WHAT THE TASK REQUIRES —
Search the data below for the word "posts" and copy each line that holds it.

Collected data entries

• • • •

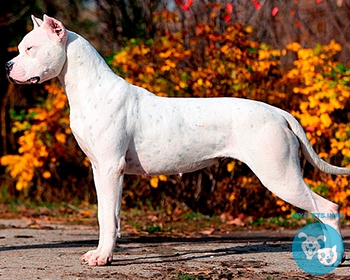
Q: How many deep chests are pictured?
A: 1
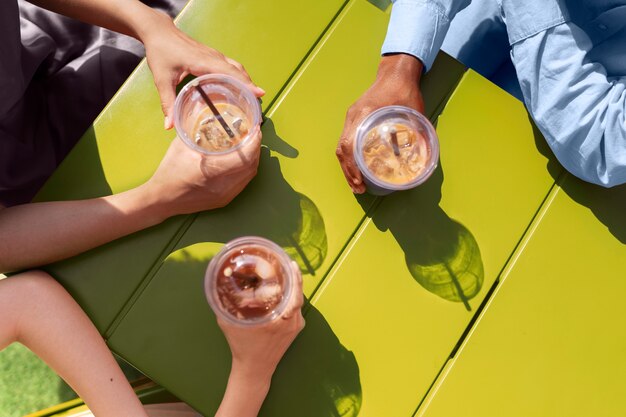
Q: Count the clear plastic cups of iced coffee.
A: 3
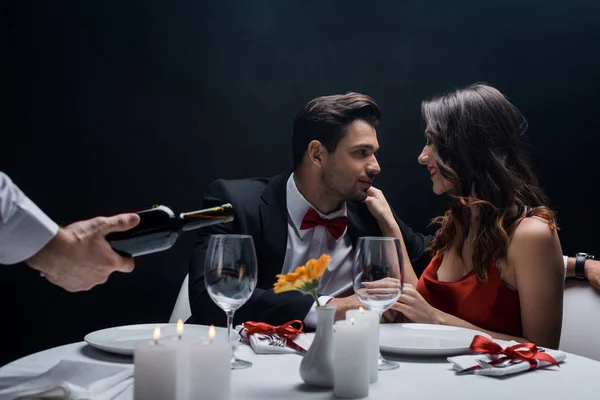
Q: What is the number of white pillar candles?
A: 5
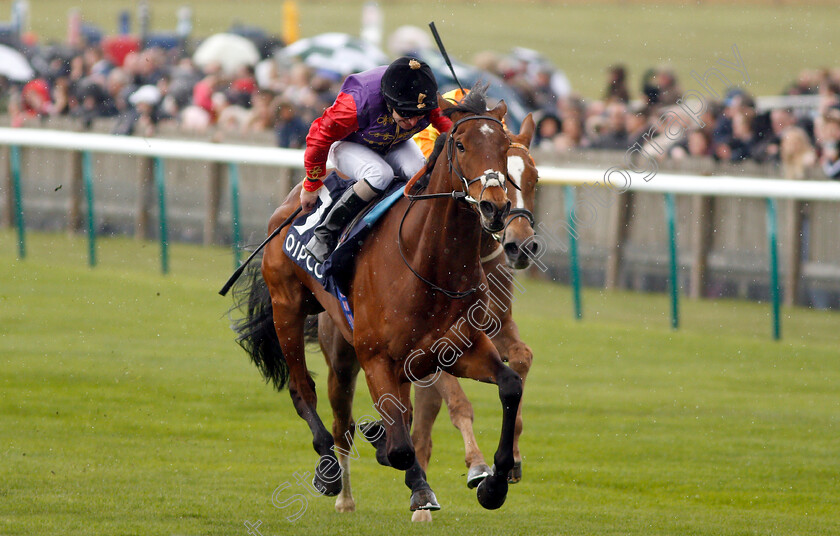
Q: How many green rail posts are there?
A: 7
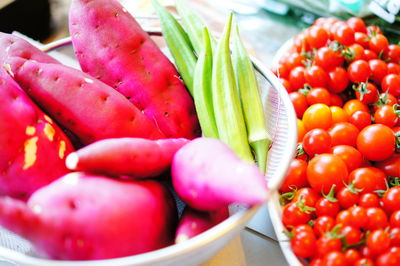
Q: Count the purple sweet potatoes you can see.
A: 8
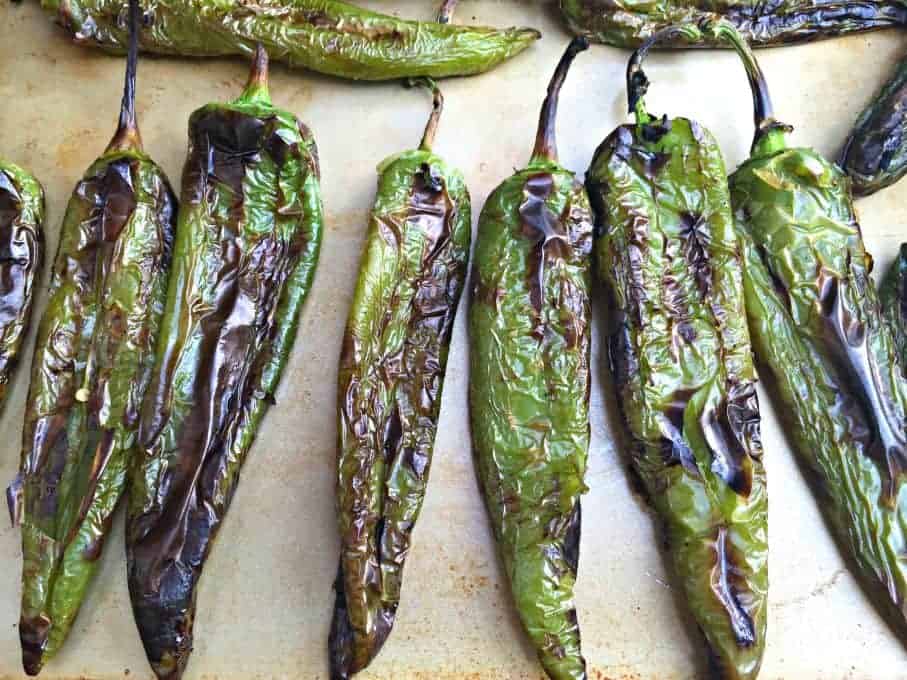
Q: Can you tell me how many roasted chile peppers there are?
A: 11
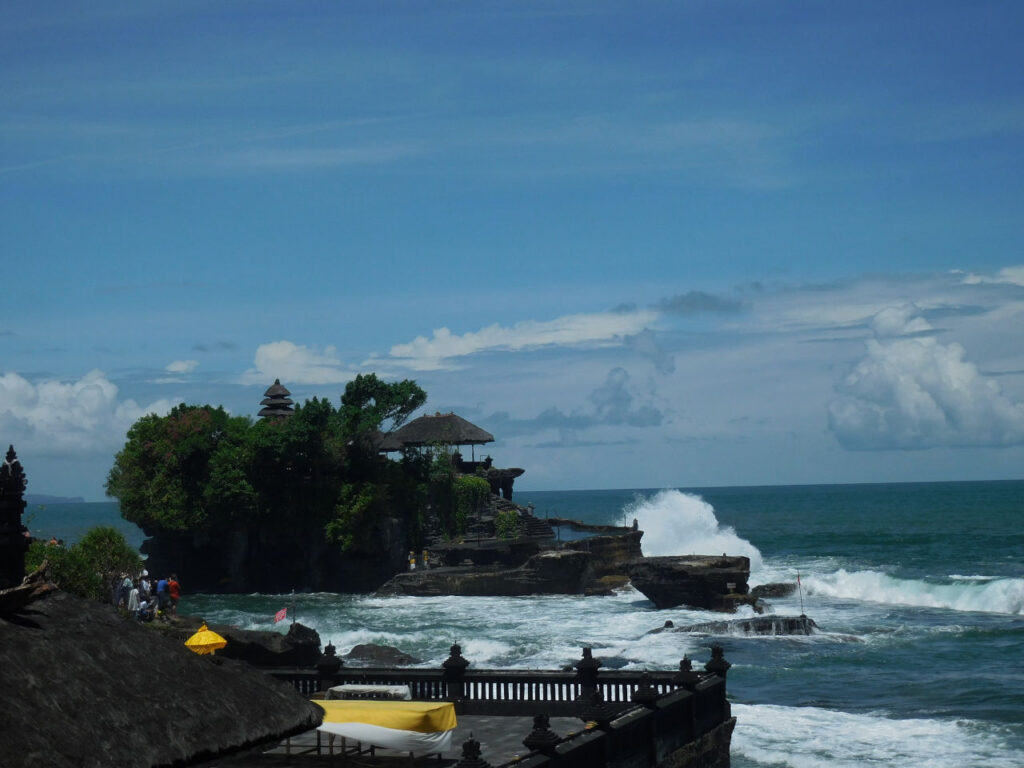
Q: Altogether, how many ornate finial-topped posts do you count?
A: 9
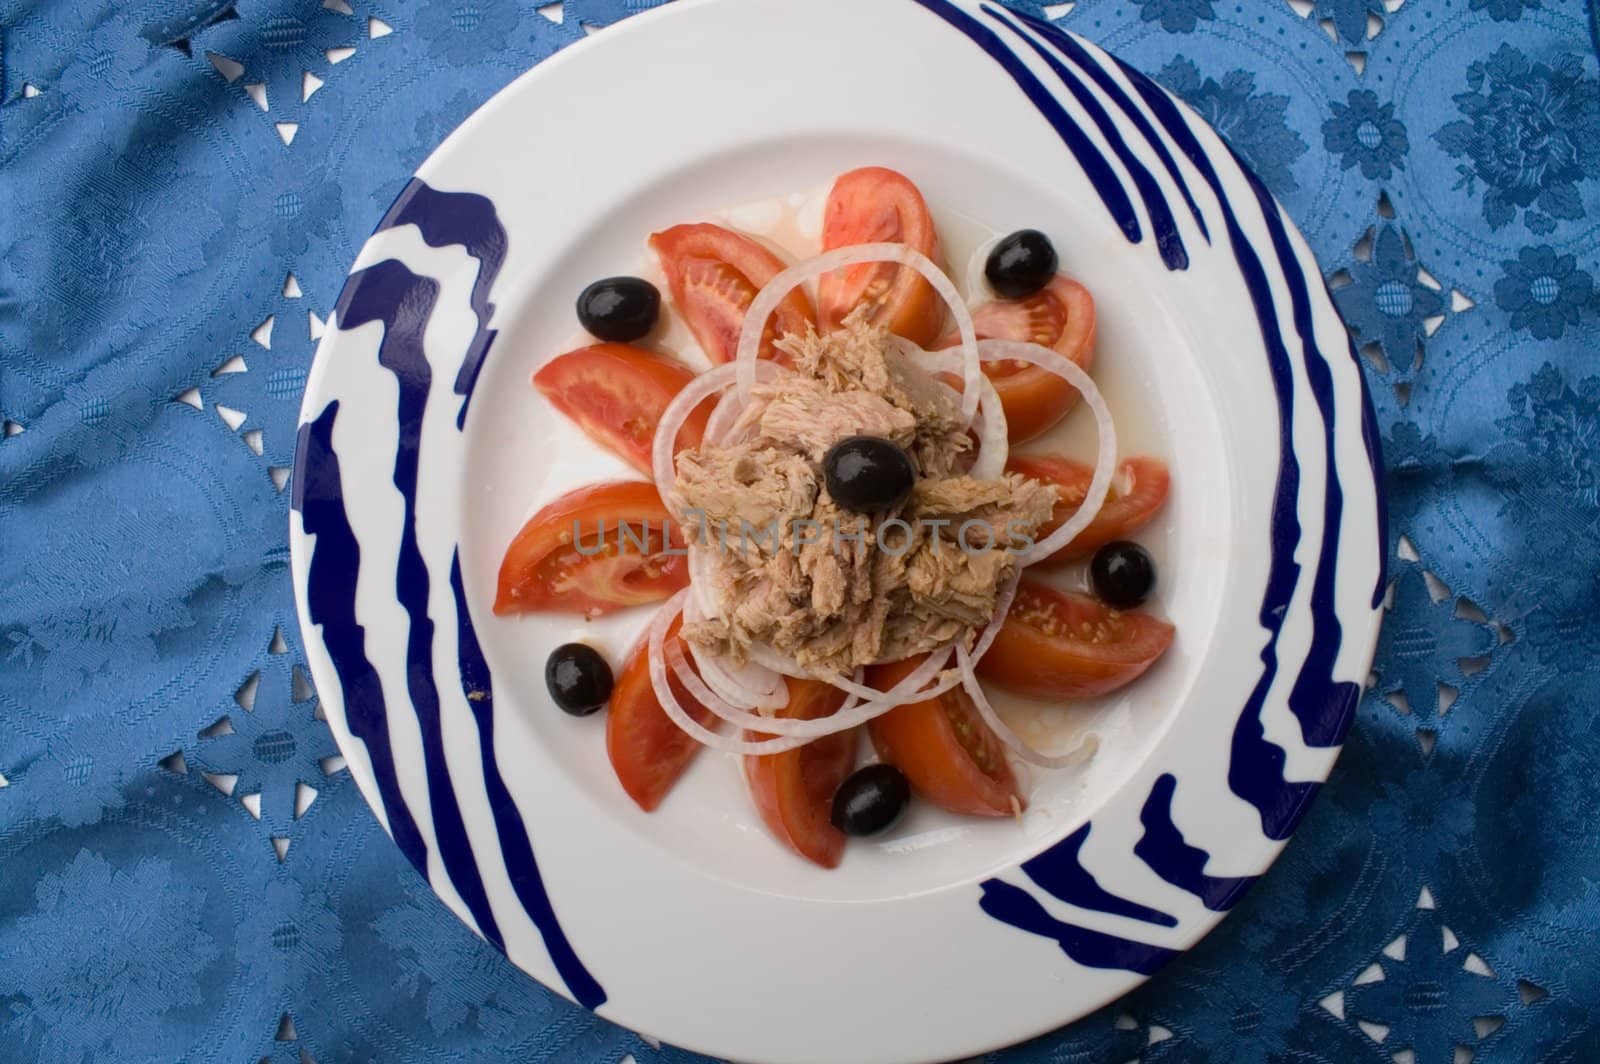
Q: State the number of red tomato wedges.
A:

• • • •

RESPONSE FOR THIS EXERCISE —
Q: How many green rail posts are there?
Q: Altogether, how many ornate finial-topped posts do you count?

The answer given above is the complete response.